= Alexei Karev =

Russian painter

Alexei Eremeevich Karev (1879, Shilovka – 1942, Leningrad) was a Russian painter and graphic artist.

Karev studied icon-painting studio under Fyodor Korneyev in Saratov in 1896 and then until 1898 he attended the Alexei Bogolyubov School of Drawing there, before moving to Penza where he studied under Konstantin Savitsky at the Nikolai Seliverstov School of Art. In 1901 he moved to Kiev where he studied for two years at the Kiev Private School of Art. In 1903 he then moved to St Petersburg and attended the Free Studio of Art.

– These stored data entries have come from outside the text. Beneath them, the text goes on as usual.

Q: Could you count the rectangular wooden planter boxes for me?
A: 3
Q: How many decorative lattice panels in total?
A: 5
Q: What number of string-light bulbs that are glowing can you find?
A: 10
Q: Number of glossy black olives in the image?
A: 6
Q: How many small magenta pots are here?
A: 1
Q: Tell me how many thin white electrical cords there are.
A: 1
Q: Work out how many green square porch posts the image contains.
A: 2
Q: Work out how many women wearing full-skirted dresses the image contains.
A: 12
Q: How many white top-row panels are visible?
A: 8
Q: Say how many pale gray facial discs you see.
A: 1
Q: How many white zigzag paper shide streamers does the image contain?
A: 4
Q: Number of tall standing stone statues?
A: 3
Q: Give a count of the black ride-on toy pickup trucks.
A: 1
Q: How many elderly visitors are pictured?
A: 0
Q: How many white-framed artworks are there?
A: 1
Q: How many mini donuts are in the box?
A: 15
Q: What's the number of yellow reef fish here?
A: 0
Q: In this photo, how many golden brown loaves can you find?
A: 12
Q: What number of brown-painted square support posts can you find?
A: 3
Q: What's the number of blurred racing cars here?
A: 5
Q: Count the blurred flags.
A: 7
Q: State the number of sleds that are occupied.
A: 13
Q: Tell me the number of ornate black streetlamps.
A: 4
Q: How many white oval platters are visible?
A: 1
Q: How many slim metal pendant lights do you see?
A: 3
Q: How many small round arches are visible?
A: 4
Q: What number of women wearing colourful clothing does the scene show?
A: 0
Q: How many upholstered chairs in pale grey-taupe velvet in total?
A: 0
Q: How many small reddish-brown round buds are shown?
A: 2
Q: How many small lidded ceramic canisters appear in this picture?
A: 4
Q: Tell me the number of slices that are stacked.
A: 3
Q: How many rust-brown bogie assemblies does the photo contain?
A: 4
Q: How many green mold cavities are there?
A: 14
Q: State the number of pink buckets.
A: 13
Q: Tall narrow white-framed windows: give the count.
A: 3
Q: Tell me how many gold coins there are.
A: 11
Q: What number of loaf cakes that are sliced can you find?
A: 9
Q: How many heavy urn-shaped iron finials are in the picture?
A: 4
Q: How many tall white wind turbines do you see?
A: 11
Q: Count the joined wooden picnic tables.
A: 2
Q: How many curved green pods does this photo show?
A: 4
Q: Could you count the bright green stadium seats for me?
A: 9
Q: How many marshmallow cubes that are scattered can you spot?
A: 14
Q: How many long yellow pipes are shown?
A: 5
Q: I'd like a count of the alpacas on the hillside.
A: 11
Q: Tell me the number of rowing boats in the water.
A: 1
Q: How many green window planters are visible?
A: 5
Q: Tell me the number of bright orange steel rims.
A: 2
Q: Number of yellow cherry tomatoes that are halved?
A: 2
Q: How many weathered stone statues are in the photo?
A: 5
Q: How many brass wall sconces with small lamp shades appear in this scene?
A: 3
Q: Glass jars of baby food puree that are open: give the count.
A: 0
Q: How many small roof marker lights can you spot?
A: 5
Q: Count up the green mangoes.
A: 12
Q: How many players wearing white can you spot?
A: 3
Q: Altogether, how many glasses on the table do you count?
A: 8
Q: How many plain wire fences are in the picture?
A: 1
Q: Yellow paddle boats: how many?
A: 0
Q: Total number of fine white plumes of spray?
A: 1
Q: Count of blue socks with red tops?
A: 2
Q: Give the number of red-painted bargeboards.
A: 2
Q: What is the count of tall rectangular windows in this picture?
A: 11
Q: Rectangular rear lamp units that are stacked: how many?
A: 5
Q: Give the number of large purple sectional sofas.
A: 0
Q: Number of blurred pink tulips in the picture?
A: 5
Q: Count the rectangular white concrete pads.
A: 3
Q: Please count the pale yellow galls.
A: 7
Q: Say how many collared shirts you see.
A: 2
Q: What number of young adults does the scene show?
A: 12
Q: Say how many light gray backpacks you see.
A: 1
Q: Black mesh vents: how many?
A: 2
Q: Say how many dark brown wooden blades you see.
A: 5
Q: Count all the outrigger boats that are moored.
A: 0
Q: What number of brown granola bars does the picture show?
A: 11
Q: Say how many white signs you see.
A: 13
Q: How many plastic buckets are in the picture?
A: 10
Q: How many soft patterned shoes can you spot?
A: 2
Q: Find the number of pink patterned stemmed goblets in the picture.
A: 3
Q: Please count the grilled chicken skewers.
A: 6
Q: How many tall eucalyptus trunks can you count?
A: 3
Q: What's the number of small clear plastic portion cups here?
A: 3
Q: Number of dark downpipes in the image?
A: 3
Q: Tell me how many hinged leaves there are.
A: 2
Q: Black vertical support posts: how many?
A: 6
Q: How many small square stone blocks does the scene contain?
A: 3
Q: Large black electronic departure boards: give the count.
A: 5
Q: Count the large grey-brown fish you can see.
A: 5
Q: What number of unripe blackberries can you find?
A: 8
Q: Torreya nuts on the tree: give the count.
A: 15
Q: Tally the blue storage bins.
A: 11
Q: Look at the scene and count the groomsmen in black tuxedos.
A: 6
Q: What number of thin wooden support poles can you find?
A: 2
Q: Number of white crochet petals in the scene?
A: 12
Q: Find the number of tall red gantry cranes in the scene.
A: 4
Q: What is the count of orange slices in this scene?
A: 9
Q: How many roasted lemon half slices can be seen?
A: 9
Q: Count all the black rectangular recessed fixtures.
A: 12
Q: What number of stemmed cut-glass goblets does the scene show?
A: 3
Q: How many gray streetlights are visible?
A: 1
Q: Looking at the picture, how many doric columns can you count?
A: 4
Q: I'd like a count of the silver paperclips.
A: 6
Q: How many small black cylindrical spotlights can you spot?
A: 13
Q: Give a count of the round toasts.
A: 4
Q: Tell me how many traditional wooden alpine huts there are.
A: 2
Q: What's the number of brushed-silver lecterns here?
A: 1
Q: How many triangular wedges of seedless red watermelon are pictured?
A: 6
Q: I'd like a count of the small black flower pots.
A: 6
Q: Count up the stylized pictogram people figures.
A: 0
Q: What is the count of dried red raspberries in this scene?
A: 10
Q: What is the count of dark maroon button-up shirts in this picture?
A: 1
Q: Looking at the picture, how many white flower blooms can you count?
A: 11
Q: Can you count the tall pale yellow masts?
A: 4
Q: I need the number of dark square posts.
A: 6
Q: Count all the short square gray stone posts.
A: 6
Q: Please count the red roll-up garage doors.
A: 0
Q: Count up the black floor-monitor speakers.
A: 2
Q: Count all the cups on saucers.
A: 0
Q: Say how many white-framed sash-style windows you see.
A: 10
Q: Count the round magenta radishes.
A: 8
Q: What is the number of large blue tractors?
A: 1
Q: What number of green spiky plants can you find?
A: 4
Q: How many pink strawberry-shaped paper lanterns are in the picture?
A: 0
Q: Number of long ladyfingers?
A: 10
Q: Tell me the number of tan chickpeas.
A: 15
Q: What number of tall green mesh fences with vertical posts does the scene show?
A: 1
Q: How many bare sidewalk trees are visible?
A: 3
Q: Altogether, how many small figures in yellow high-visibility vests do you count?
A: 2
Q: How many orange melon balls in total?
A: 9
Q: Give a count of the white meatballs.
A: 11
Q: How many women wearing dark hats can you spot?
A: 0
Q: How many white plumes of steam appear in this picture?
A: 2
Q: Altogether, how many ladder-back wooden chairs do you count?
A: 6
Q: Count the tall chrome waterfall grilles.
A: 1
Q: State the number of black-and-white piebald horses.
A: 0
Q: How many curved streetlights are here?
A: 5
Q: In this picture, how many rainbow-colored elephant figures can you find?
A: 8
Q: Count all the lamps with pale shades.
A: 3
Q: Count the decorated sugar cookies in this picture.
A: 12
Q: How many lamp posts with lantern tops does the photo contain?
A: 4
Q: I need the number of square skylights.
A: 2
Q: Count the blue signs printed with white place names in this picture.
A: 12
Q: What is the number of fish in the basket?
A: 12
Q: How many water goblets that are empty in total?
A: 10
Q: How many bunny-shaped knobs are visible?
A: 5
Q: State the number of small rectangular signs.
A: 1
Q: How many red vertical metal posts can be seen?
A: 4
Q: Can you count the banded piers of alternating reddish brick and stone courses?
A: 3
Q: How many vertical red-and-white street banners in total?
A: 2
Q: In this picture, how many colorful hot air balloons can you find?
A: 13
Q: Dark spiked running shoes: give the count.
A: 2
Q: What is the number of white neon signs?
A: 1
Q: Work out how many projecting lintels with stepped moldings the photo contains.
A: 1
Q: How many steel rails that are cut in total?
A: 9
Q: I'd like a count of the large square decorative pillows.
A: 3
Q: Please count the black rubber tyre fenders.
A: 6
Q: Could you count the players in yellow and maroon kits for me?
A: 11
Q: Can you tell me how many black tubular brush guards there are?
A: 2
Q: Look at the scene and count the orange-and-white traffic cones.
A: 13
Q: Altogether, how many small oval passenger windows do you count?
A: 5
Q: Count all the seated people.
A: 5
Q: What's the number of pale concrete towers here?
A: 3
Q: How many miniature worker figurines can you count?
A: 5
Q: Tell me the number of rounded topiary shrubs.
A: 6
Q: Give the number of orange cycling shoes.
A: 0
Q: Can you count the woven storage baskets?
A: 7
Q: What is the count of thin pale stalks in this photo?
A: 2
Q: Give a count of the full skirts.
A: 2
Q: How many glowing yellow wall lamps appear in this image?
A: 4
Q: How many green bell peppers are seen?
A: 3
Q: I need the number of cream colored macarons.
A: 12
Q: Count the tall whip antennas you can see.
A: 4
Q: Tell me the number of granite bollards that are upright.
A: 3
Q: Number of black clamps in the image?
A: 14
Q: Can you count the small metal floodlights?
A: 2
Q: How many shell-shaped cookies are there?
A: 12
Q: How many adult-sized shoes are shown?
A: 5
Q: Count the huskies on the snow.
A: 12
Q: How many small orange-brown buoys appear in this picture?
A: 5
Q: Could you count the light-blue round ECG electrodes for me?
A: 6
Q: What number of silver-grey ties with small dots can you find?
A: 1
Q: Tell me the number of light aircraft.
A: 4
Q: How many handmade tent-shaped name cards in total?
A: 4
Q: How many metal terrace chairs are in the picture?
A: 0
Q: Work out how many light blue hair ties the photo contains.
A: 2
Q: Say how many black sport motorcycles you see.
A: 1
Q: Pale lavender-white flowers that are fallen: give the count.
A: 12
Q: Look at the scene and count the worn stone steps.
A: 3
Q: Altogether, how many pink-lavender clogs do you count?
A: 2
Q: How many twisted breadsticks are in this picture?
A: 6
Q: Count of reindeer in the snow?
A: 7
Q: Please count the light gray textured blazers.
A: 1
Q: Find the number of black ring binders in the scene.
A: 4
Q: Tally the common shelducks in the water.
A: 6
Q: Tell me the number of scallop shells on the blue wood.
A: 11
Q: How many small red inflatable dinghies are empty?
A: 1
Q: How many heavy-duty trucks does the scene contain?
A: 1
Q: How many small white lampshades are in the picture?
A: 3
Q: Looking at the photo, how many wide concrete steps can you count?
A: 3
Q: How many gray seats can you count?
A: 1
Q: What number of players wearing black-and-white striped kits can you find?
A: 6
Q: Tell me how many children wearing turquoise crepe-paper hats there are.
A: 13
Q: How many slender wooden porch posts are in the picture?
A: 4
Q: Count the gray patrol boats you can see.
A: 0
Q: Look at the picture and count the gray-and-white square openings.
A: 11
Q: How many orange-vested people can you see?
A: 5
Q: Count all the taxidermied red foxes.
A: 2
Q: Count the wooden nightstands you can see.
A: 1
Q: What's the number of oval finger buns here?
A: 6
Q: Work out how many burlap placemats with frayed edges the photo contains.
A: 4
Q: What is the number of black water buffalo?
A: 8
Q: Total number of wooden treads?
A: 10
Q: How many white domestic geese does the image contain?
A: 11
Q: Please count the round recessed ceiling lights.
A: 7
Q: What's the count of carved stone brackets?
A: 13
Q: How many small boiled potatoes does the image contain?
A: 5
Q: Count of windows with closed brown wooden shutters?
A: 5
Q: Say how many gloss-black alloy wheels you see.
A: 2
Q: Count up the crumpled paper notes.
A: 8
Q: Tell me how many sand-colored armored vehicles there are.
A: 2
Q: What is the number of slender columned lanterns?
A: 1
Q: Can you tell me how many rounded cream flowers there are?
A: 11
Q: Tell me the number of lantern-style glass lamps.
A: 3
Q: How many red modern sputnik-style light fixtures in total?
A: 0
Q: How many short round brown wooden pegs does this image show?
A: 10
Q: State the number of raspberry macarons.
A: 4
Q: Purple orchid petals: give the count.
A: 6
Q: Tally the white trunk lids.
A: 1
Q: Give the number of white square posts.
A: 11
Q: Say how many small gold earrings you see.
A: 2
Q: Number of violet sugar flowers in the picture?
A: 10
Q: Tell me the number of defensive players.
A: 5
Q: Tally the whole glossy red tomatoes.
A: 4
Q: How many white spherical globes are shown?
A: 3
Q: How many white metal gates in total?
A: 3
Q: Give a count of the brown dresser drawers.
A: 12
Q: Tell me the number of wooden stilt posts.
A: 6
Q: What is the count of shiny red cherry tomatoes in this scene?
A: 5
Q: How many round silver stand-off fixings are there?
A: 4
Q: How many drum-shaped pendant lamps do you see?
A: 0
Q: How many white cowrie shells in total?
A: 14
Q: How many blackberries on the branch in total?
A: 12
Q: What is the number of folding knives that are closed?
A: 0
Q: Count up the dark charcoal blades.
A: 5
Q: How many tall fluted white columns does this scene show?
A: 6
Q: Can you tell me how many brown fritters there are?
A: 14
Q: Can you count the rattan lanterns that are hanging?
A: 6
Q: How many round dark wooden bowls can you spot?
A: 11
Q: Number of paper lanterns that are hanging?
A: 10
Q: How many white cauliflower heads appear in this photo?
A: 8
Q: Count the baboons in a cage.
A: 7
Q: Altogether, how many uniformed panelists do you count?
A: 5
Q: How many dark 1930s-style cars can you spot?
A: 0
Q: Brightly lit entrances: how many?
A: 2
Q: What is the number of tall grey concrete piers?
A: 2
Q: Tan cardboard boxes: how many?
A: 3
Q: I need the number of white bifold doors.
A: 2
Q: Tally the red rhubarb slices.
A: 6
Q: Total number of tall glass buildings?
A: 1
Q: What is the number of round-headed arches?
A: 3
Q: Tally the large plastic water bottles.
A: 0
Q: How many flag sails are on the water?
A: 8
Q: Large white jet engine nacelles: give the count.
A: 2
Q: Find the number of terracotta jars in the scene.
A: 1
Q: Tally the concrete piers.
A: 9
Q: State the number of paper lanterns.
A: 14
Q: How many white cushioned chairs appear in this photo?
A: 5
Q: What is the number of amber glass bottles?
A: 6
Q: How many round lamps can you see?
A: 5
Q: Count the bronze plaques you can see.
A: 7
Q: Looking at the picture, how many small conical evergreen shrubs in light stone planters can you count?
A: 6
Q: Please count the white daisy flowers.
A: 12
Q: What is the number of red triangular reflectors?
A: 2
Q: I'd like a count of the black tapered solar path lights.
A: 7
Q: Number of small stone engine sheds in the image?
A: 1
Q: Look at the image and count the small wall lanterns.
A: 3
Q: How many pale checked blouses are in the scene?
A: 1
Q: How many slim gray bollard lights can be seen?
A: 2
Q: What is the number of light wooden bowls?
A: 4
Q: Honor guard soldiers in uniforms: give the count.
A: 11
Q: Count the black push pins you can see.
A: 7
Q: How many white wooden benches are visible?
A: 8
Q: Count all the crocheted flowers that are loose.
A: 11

He was influenced by the French Symbolists and Post-Impressionists. He is noted for his cityscapes of Petrograd/Leningrad from the late 1910s to the 1930s.

He became a member of the Mir Iskusstva (World of Art group) in 1917 and in 1918 was appointed Commissar of the Petrograd State Free Art Studios. He was also appointed to the board of worked for IZO-Narkompros (1918–19).

Alongside Nathan Altman and Aleksandr Matveyev he was on the Commission of the Museum of Artistic Culture which in December 1918 set out to draw up a list of 143 painters whose work they wished to acquire for the museum. The list was published in Iskusstvo kommuny, and the museum was opened on 3 April 1921.

He was responsible for transforming the existing schools of art into Svomas, state free art studios, in Penza (1919) and Saratov (1920–21) (where he also taught), and the Central School of Technical Drawing (1921–22).

From 1922 until 1941 he taught at Vkhutein (Institute of Painting, Sculpture and Architecture of the All-Russian Academy of Arts), being appointed professor in 1940.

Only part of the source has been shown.